■ **Exercise data**:
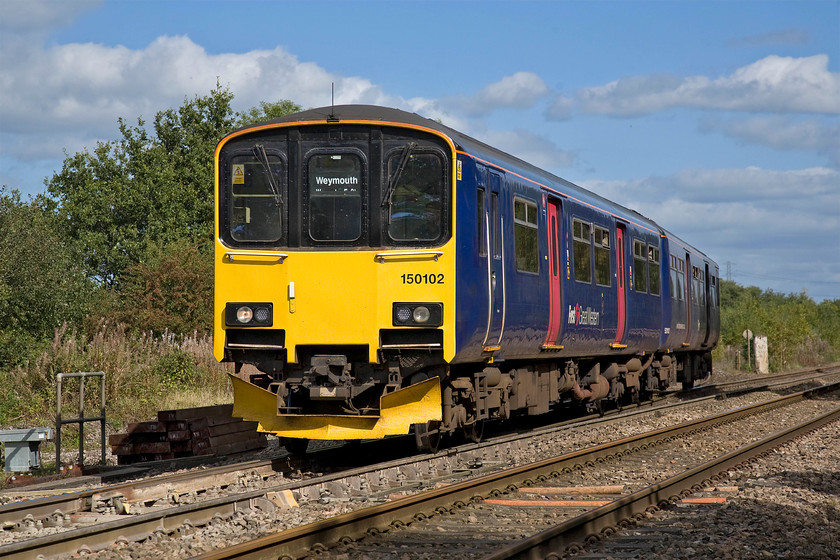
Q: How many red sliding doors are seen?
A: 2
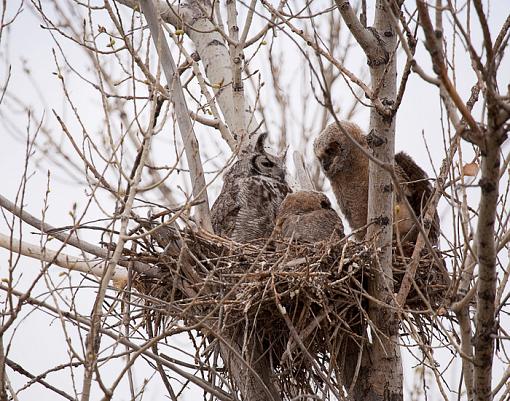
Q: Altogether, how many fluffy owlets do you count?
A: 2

* * *

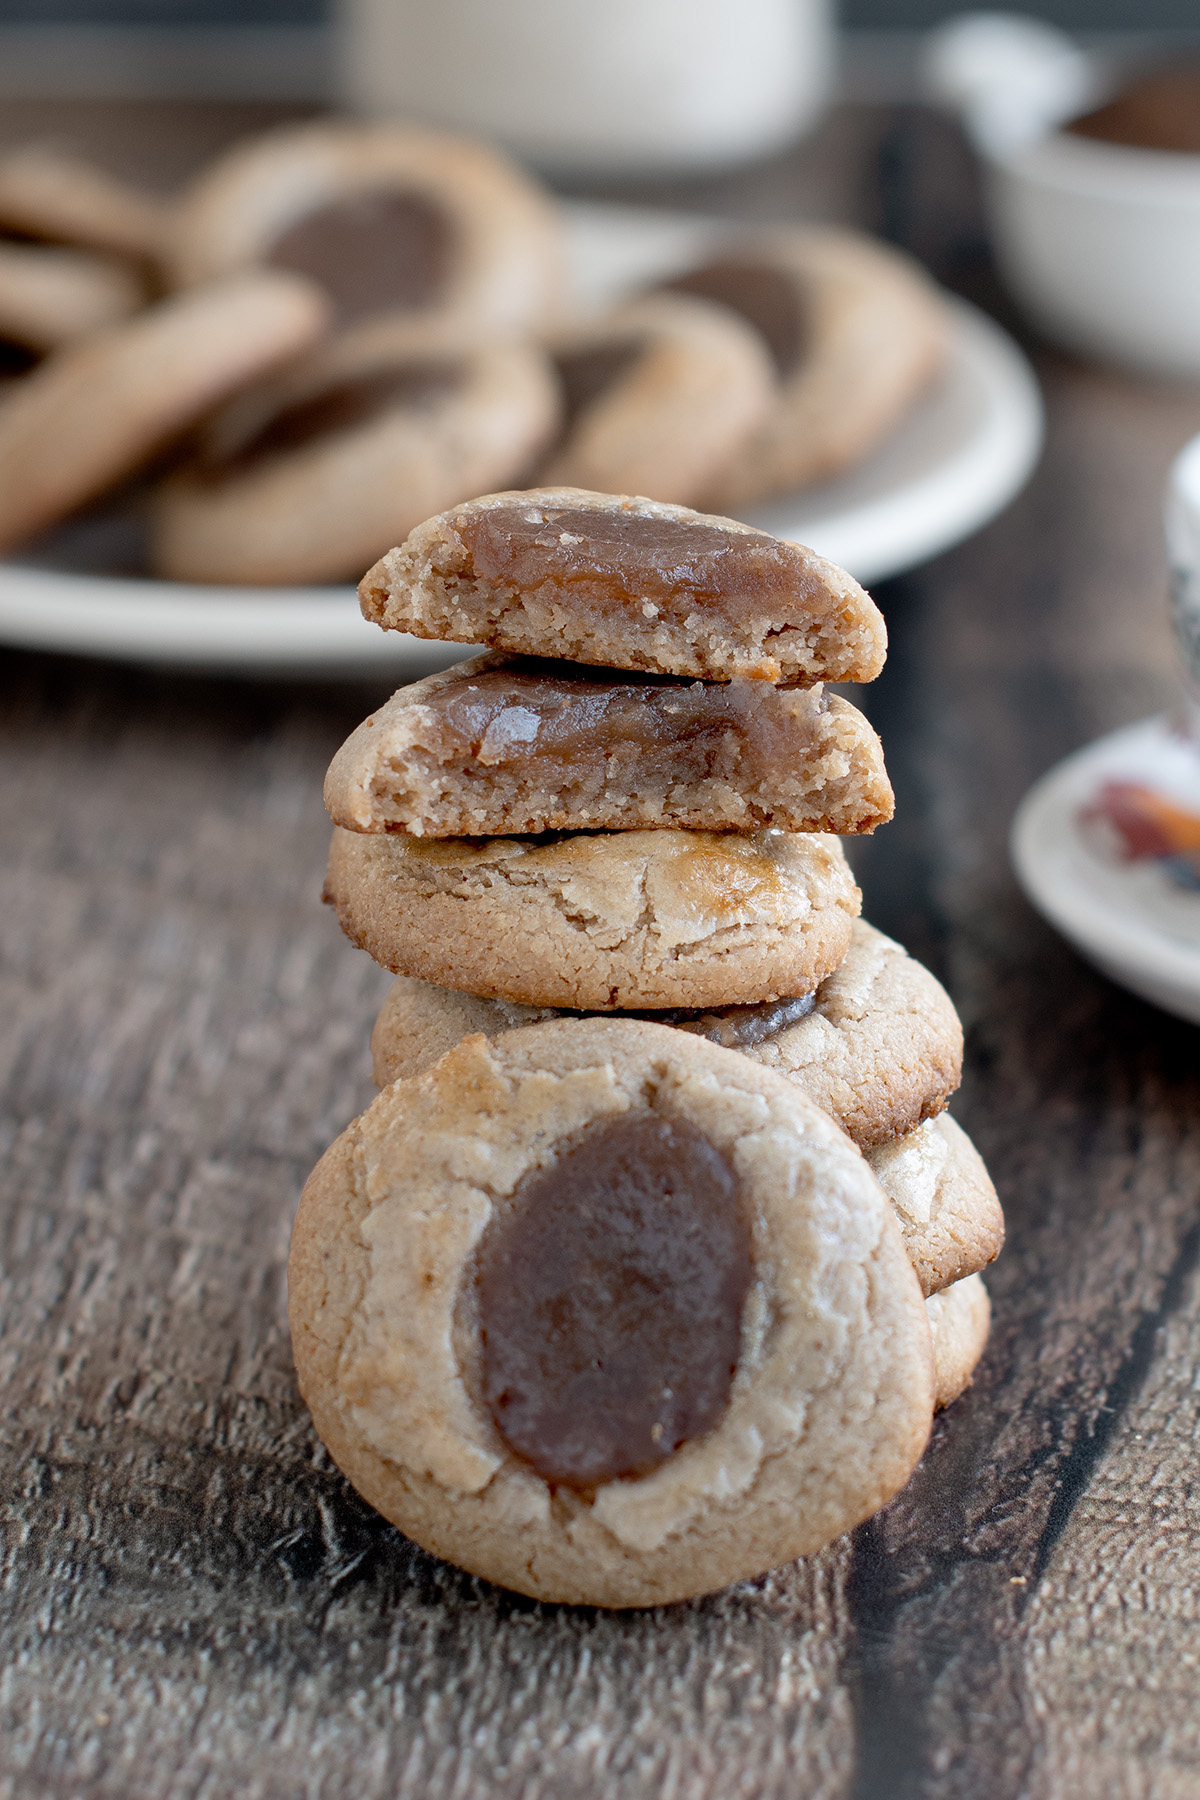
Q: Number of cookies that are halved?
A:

■ **Problem description**:
Please show, exactly as written, every line above that contains the word "many".

■ **Output**:
Q: How many red sliding doors are seen?
Q: Altogether, how many fluffy owlets do you count?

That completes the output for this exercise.